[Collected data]
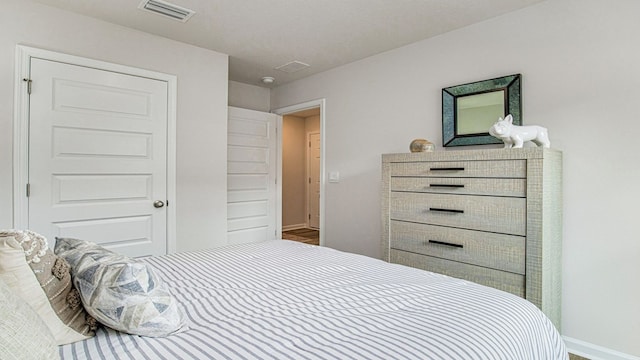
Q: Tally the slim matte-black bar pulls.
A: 4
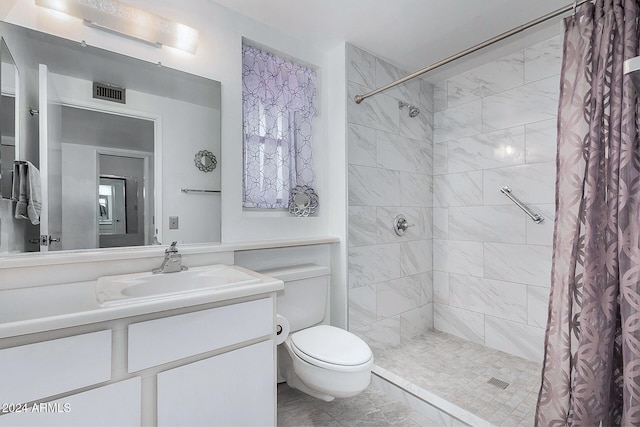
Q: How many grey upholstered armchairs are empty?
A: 0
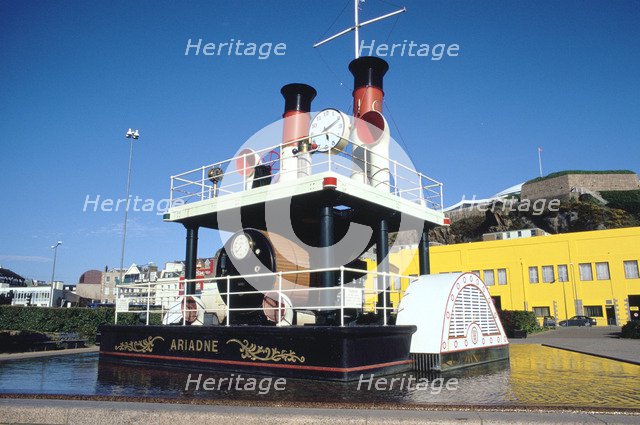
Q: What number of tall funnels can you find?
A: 2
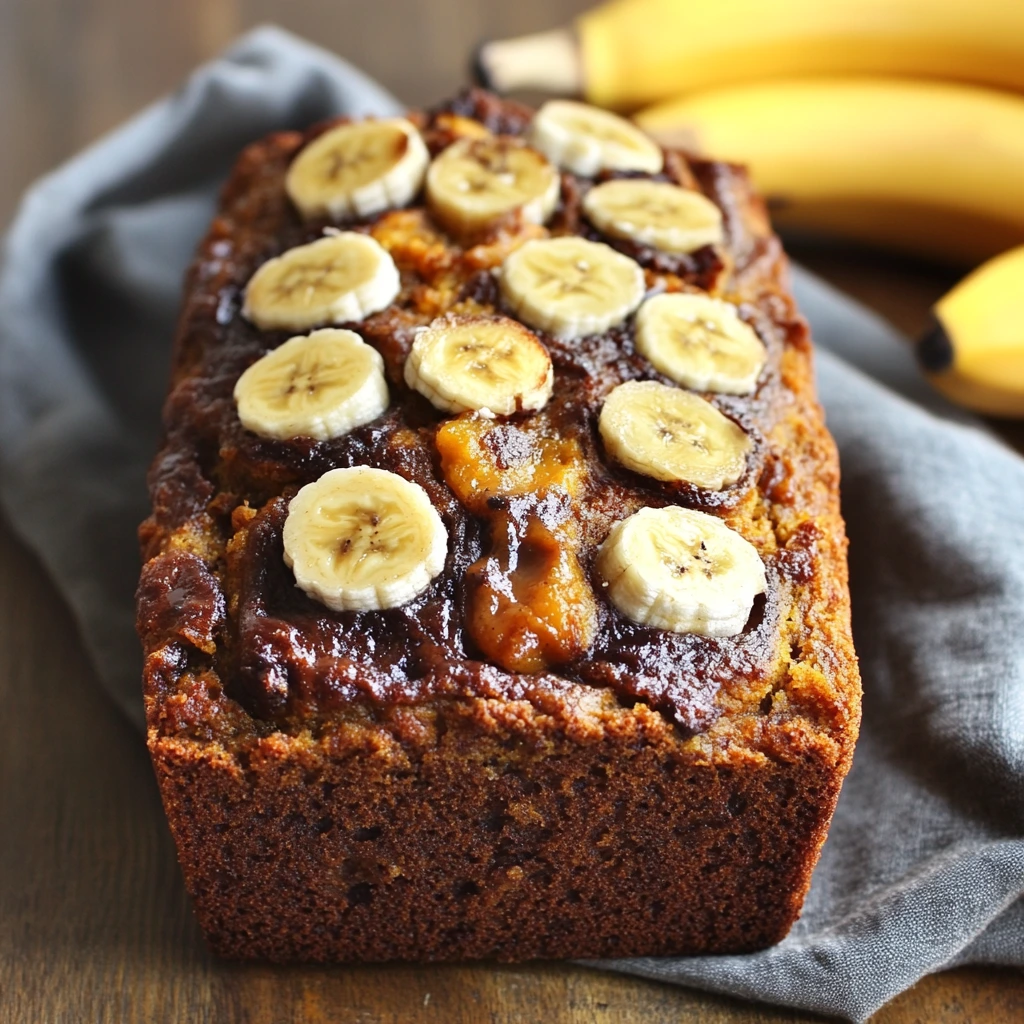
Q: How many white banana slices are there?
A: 12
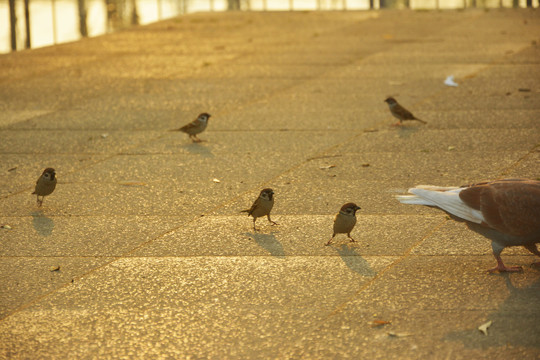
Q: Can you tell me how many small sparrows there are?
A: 5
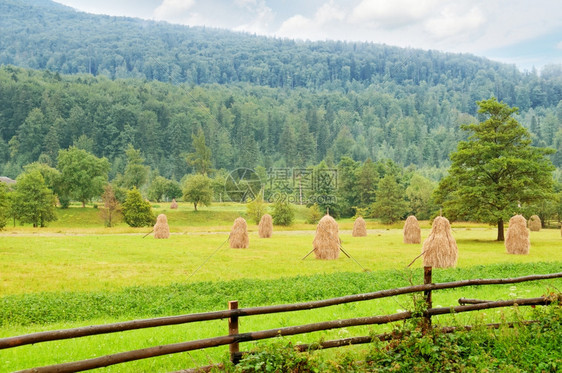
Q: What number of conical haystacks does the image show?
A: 10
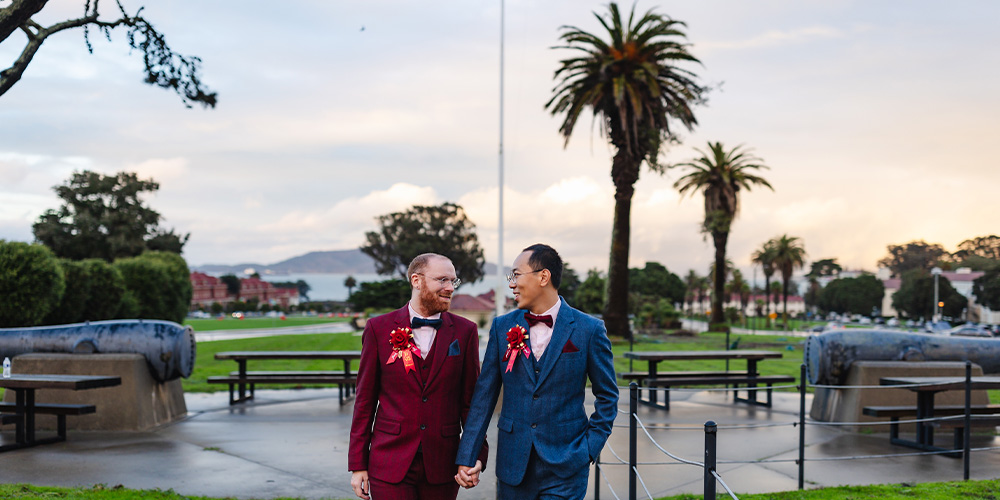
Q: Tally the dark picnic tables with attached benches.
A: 4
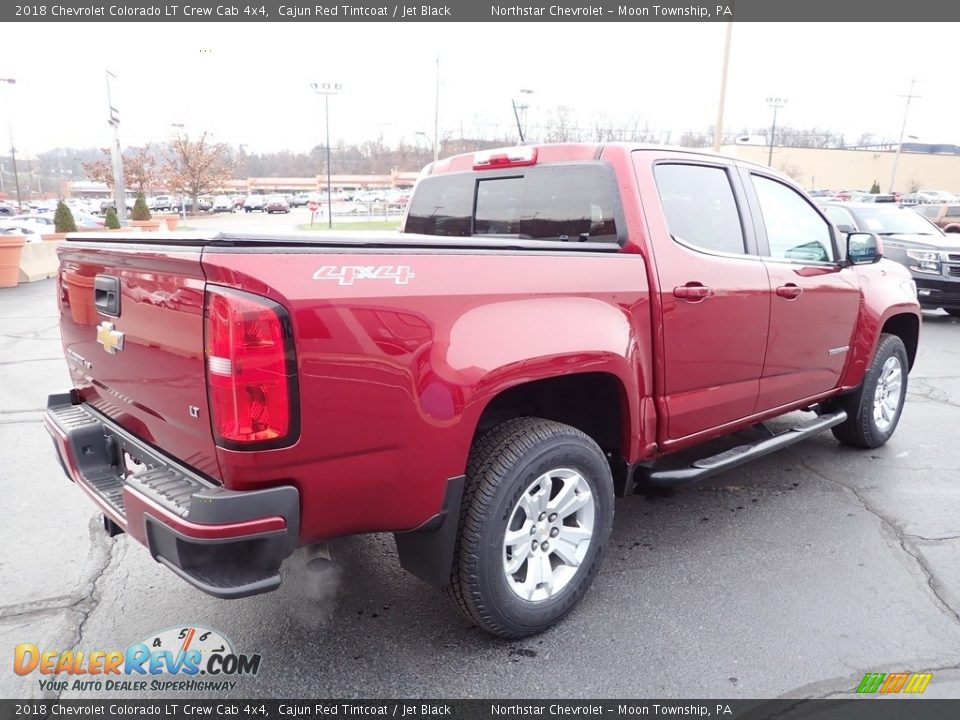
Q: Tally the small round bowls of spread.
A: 0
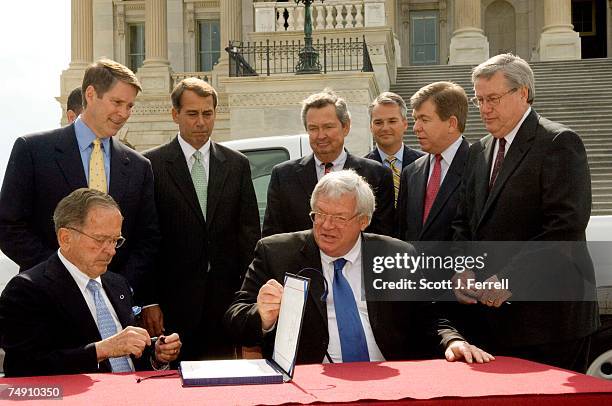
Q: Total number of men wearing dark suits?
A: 8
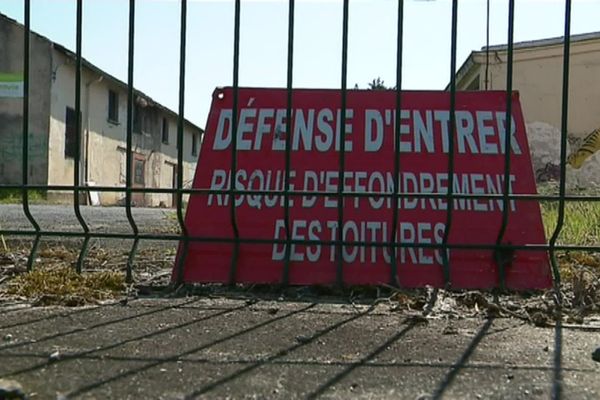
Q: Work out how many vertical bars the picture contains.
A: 11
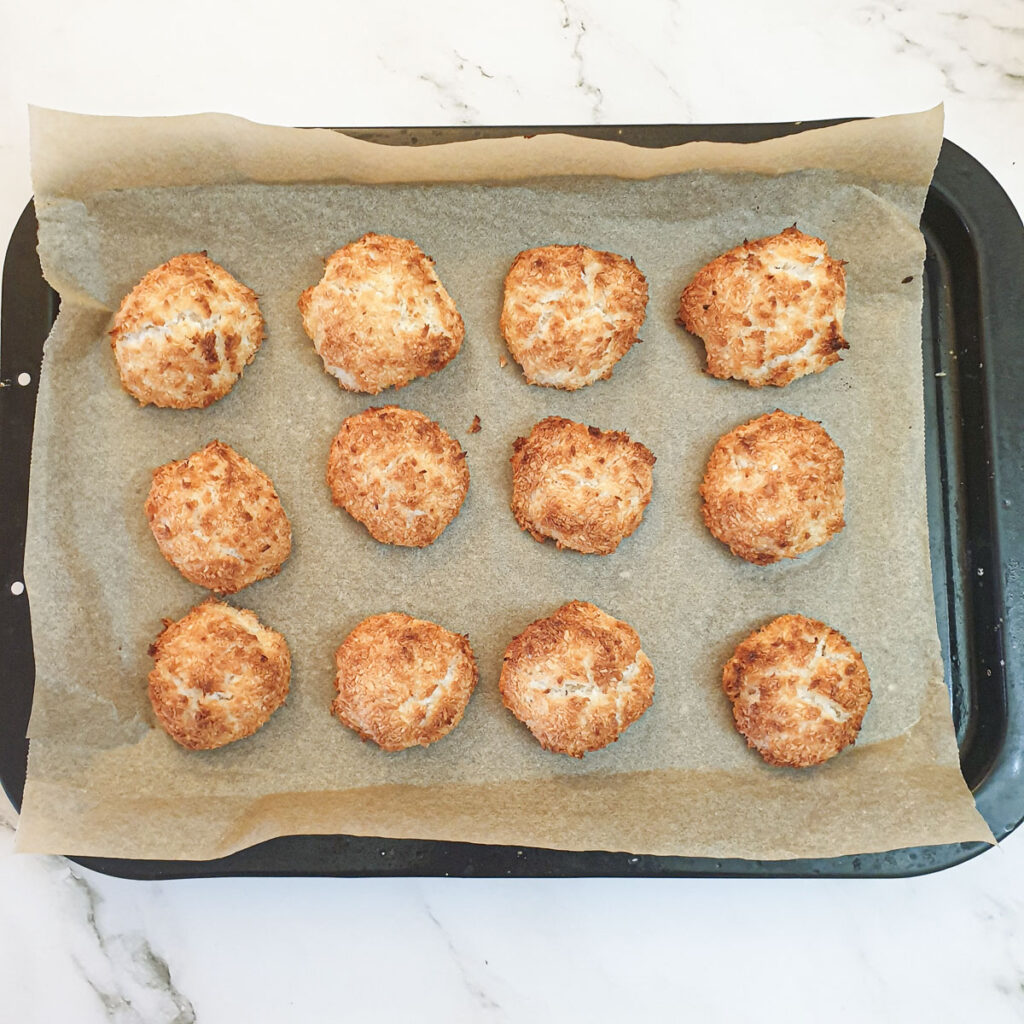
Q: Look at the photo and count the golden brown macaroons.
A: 12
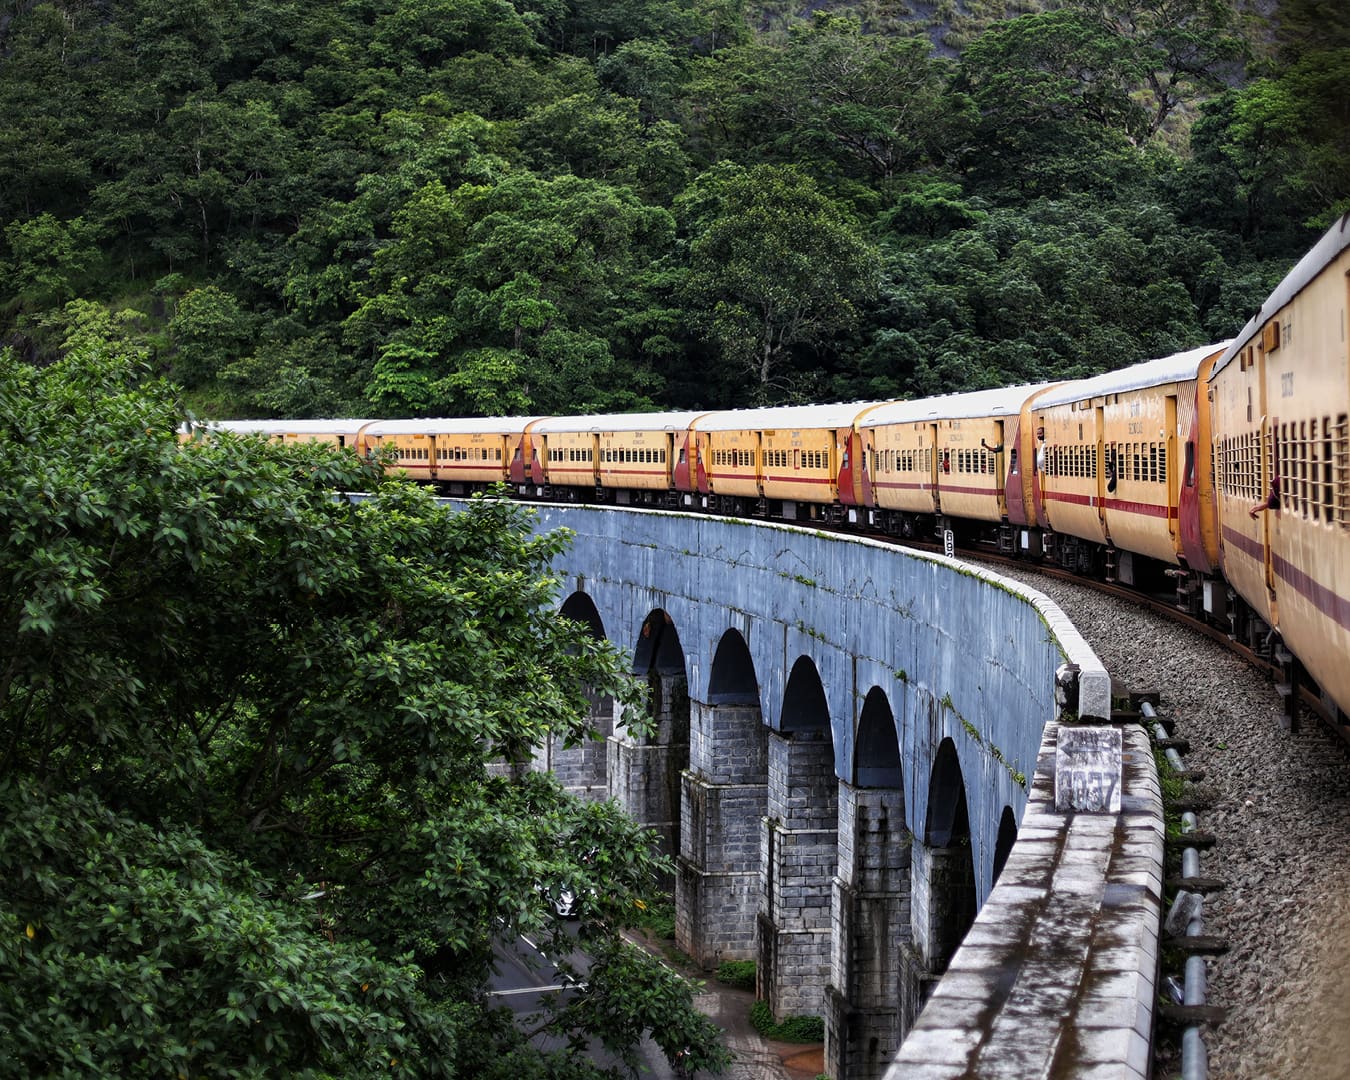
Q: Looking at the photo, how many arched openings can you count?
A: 7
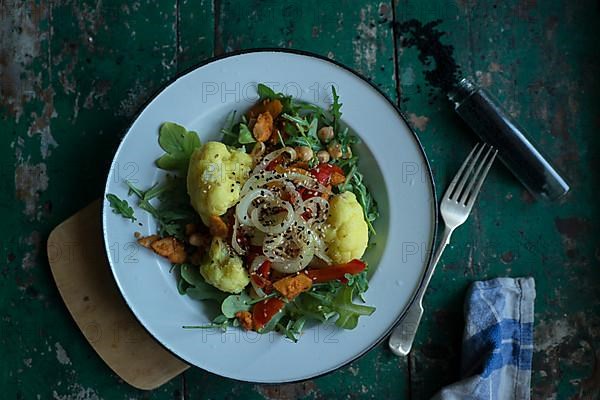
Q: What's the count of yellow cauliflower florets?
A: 3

*EXERCISE*
Where pictures appear, omit them, and transcribe exactly, with nothing else, the lines from the line with "Q: Looking at" through the final line of the records above, both ends included.

*TASK ANSWER*
Q: Looking at the photo, how many arched openings can you count?
A: 7
Q: What's the count of yellow cauliflower florets?
A: 3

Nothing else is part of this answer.